Sentii come un lampo dentro di me, il rispetto come espressione d’ amore, come qualcosa che ha a che fare con il cuore, una profonda e amorevole considerazione dell’altro, di mia figlia.
In me e nella mia famiglia il rispetto è sempre stato vissuto come un qualcosa che aveva a che fare con l’educazione, un qualcosa di molto asettico e doveroso, come lavarsi i denti o dire buongiorno.
E’ stata talmente primaria la condizione di non rispetto della mia identità di bambina che non ho mai percepito questa privazione e l’ho perpetuata negli altri con leggerezza e inconsapevolezza, lasciando crescere in me un dolore profondo e una condizione di infantile onnipotenza.

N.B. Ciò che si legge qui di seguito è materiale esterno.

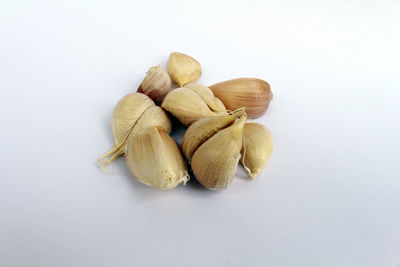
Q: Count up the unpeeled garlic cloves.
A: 11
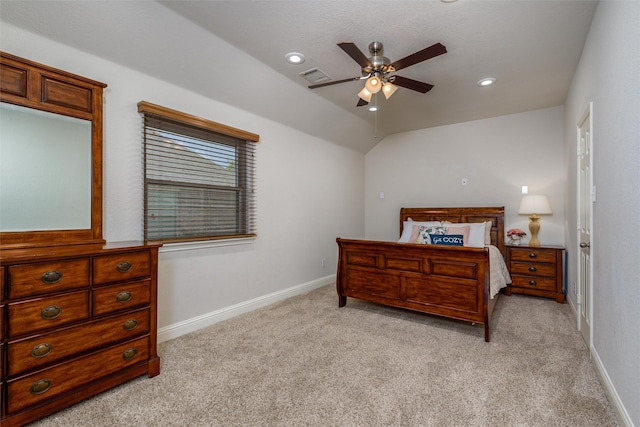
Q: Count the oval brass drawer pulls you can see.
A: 8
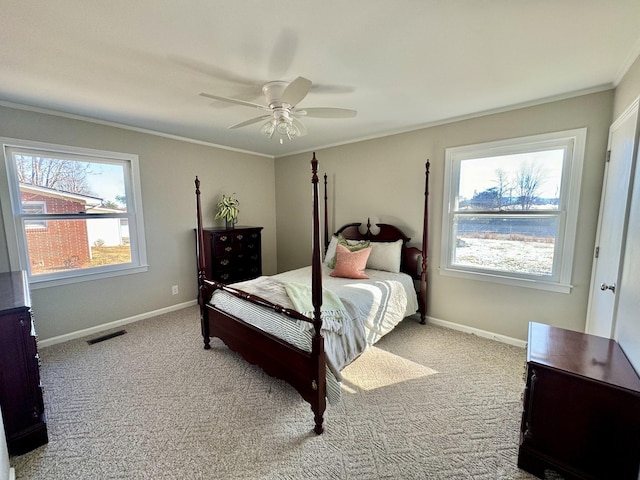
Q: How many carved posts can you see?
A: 4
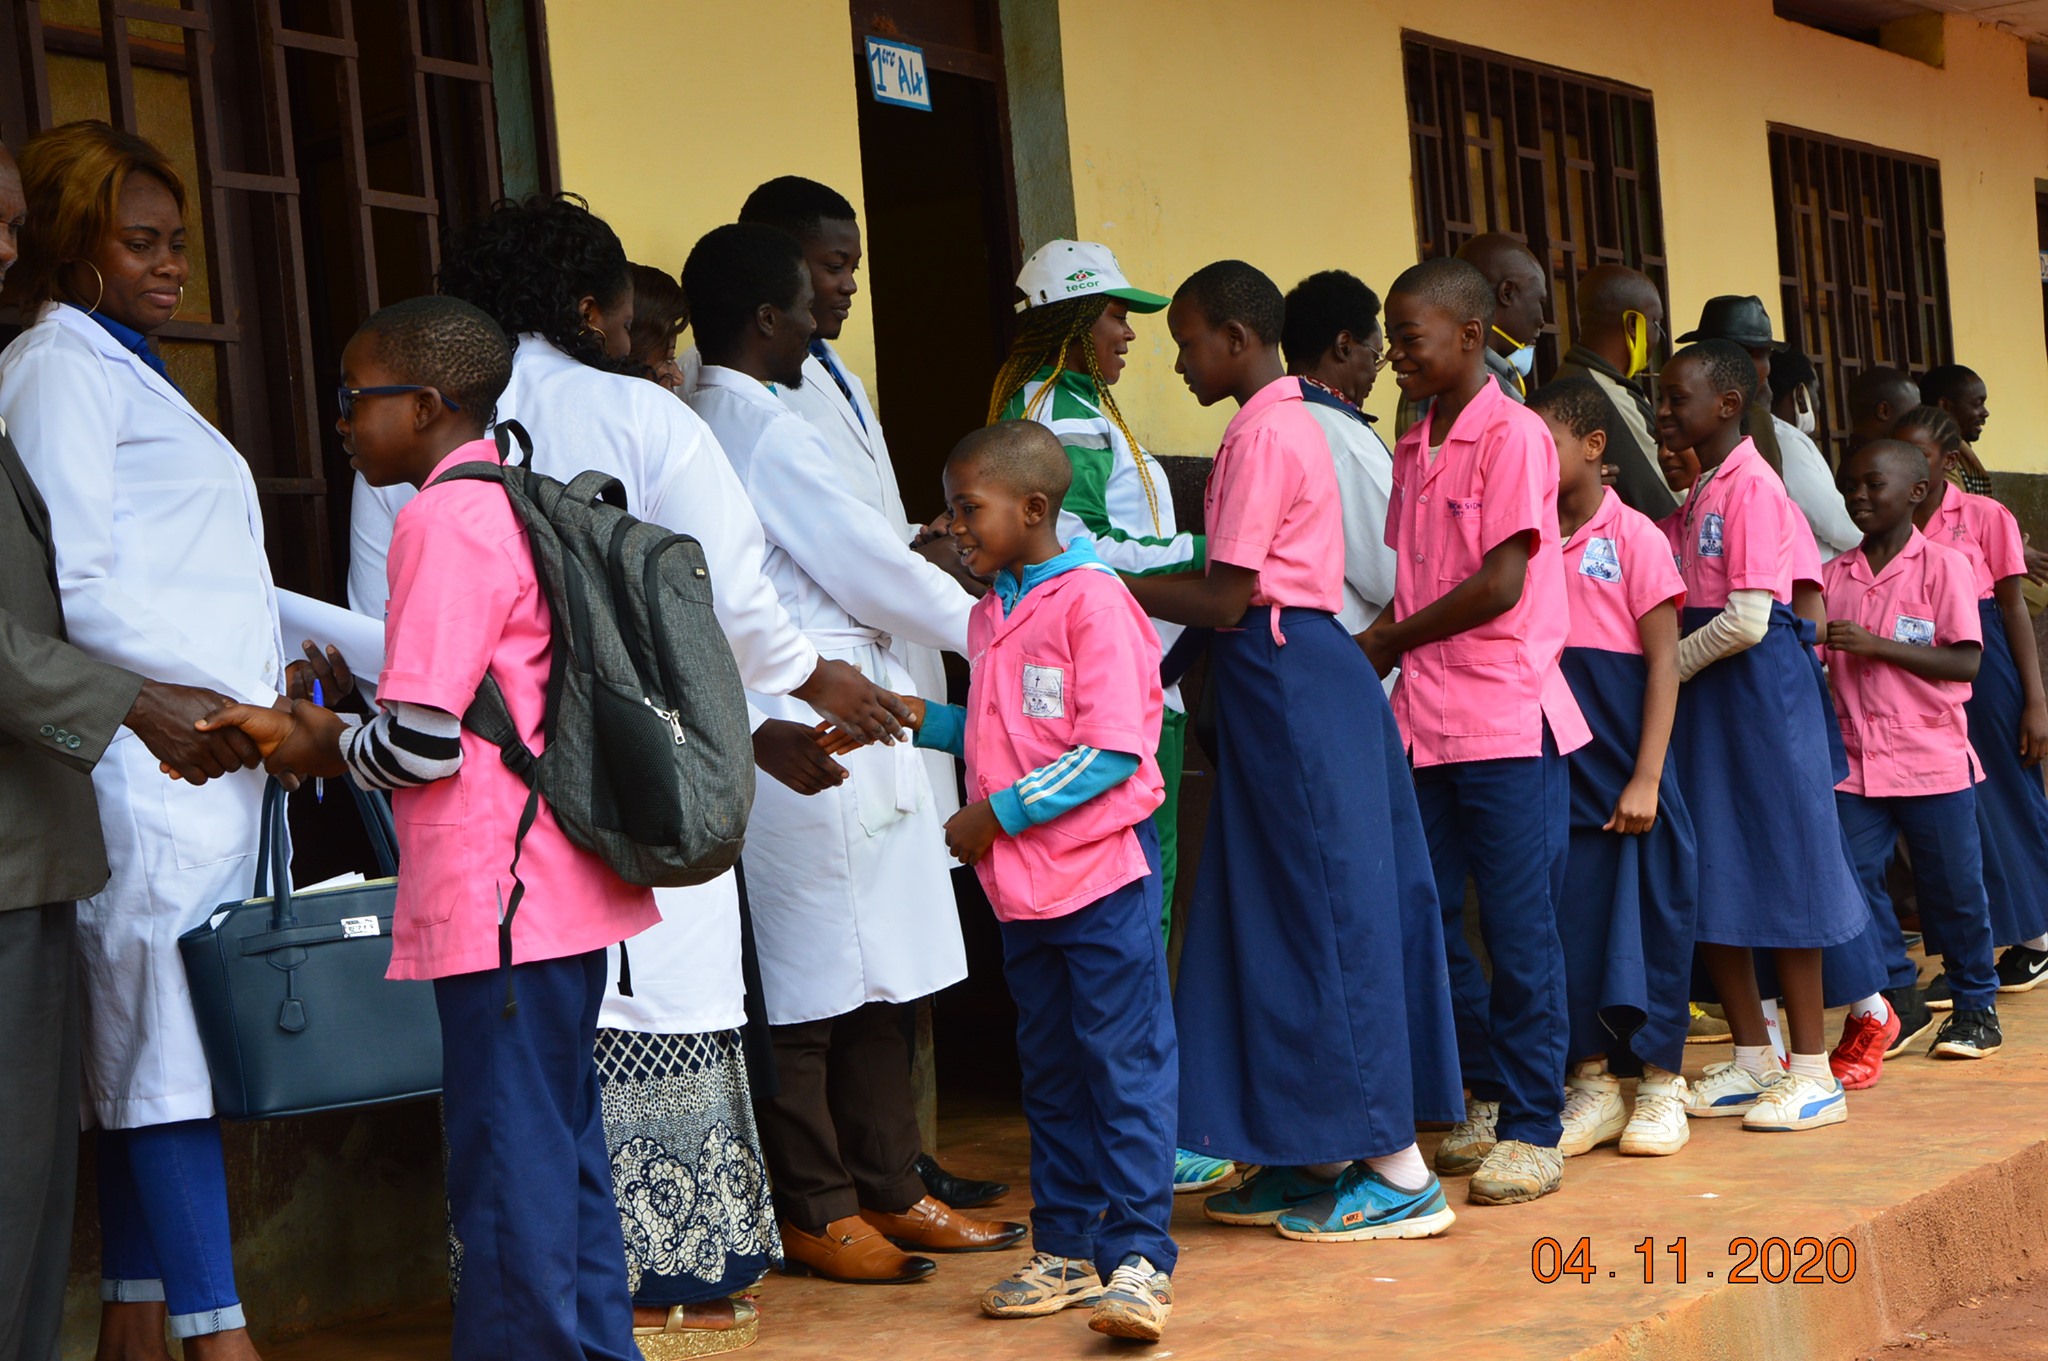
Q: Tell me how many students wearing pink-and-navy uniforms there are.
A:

Ho capito che le grandi mancanze della nostra storia, quando le si vedono, non si possono camuffare, né gestirle, né rimediare. Si può solo curarle e guarire totalmente, non c’è altra via, perché il vaso è colmo per sé e per gli altri: tutto deve venire alla luce, il male evolve sempre in altri danni più penosi.

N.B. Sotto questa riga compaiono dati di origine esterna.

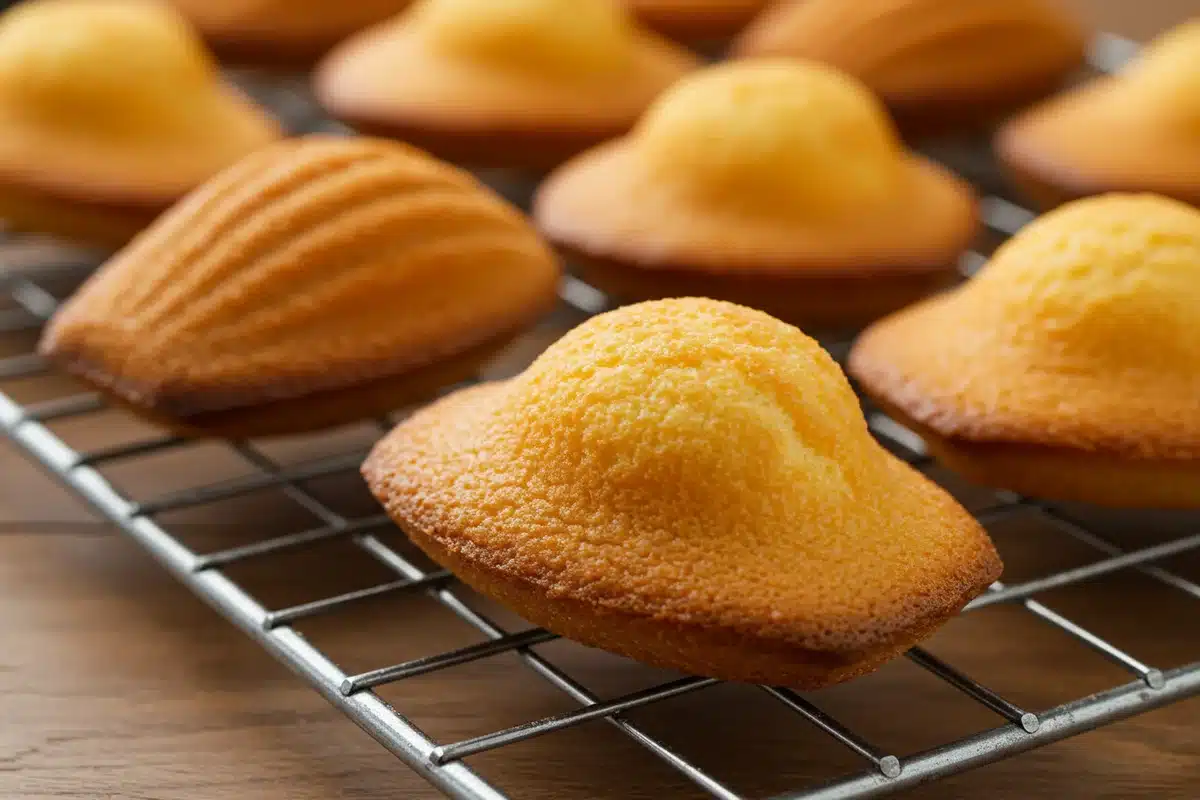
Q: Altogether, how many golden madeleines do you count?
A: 10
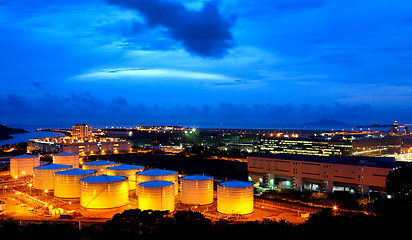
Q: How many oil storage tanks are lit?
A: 11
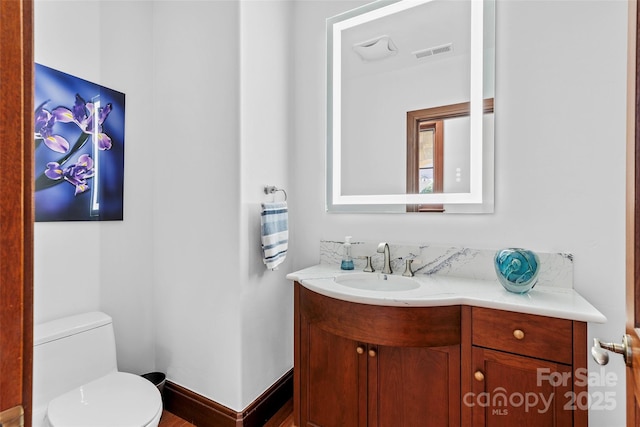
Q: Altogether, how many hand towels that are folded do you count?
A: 1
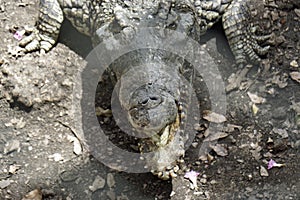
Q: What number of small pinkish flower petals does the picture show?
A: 3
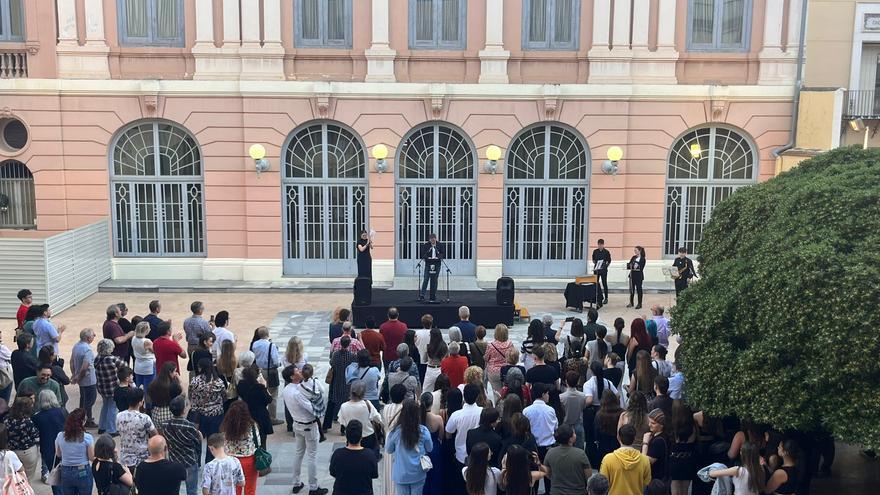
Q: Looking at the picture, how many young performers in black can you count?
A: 3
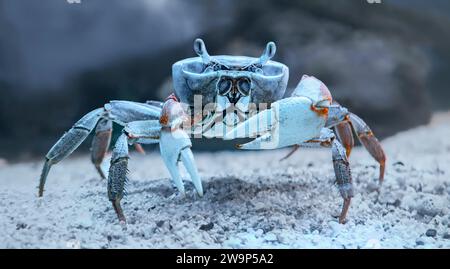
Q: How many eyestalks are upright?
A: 2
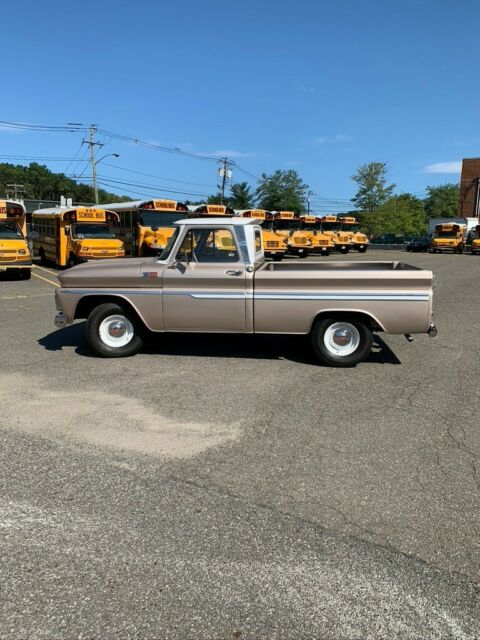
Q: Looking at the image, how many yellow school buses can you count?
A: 11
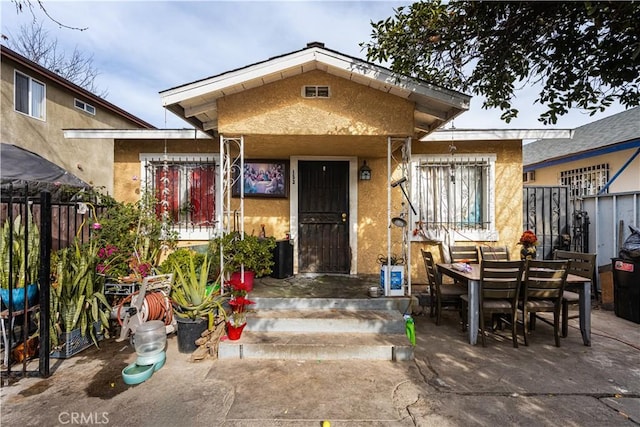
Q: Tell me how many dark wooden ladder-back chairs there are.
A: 6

Ho conosciuto il dolore, la disperazione, la mancanza di vita che annienta e immobilizza i giovani abusati, conosco sulla pelle la loro rabbia verso i propri genitori, per le aspettative di protezione, comprensione, di carezze, di rassicurazioni mai arrivate.

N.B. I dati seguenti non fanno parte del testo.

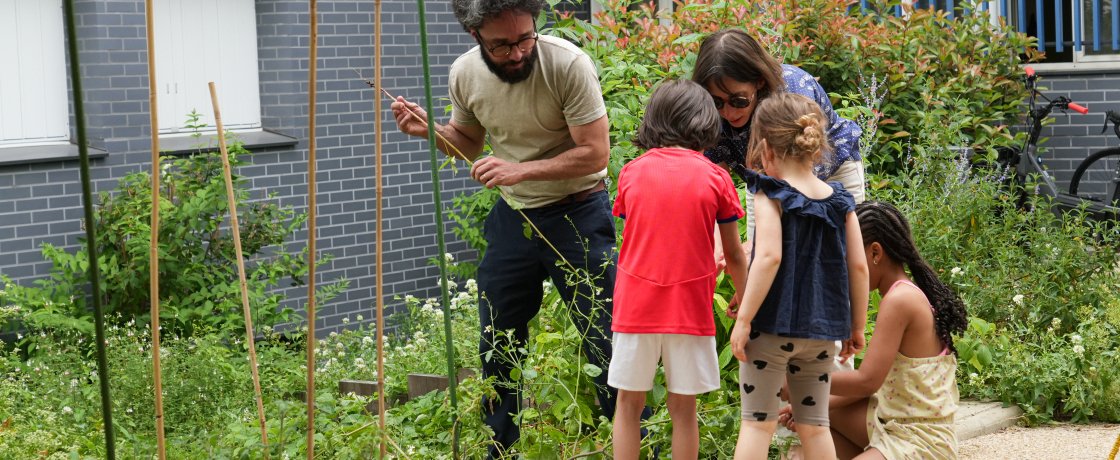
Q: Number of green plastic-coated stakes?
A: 2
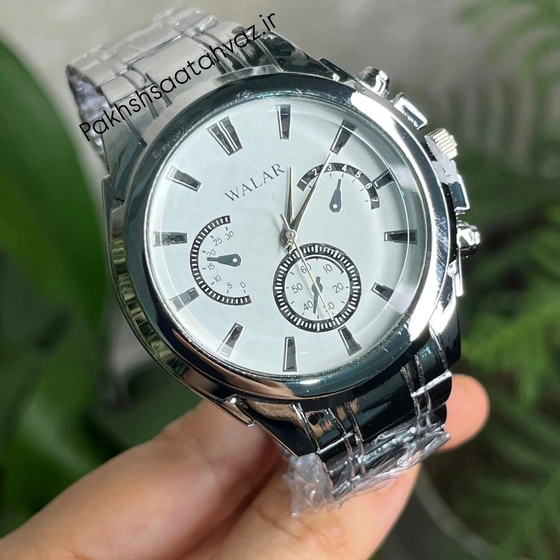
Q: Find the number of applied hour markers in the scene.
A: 12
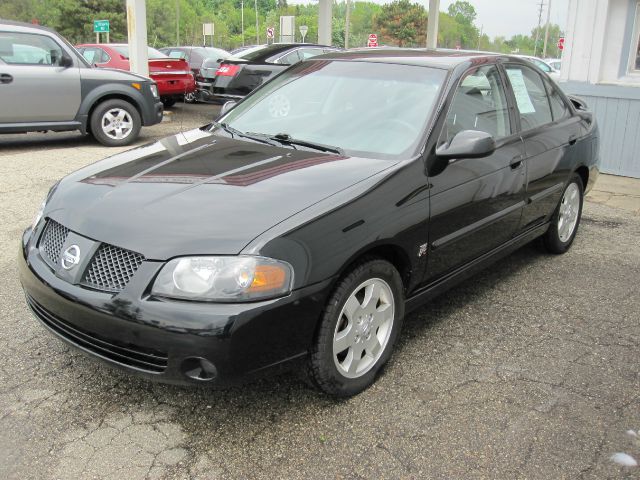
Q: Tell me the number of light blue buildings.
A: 1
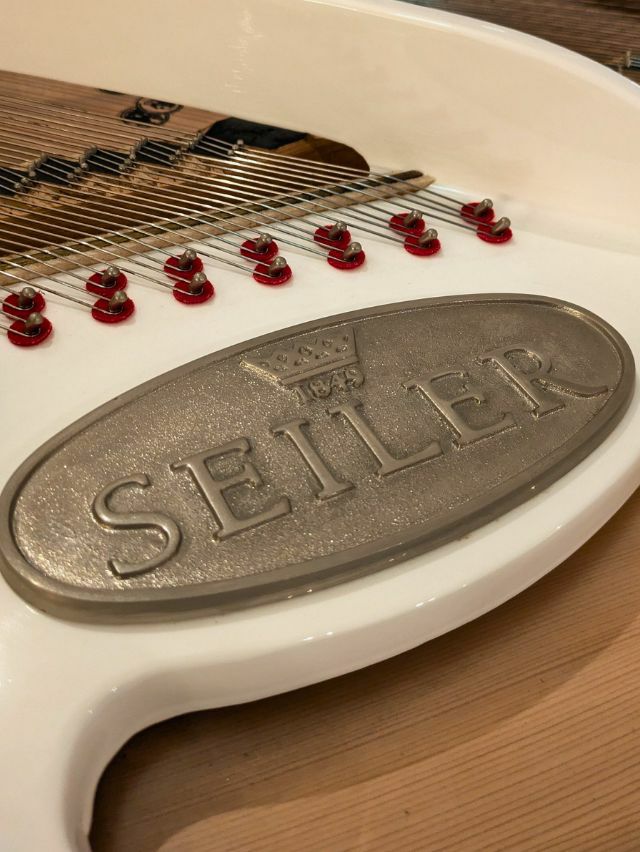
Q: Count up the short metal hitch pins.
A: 14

Noi genitori, incapaci di vedere, di percepire, di sentire l’avvicinarsi dell’ombra.
Distratti e risucchiati dal nostro piccolo ego, lasciamo vuoto il campo dove inizia il rito sottile ed adescante, con la complicità di un ambiente familiare omertoso e a sua volta violato che tiene in custodia il male, e tace.
Ciechi e assenti a quel qualcuno che vuole sfregiare la purezza, per un sentimento trasversale di sfregio e di prevaricazione su tutta la famiglia.
L’ombra è fredda, non entra minimamente in relazione con l’emozione dell’altro, non sente nulla.
Pietre, sassi dove nulla passa, insensibili al dolore proprio e altrui. Impermeabile alla sofferenza.
Lui, capta che c’è un varco, una mancanza, che non sono amati abbastanza, che non c’è, intorno a loro, un’aurea di protezione solida e adulta.
Sente che sono alla ricerca di amore, che anelano ad un po’ di attenzione in più e vigliaccamente si insinua in quel varco. Loro cadono nella trappola.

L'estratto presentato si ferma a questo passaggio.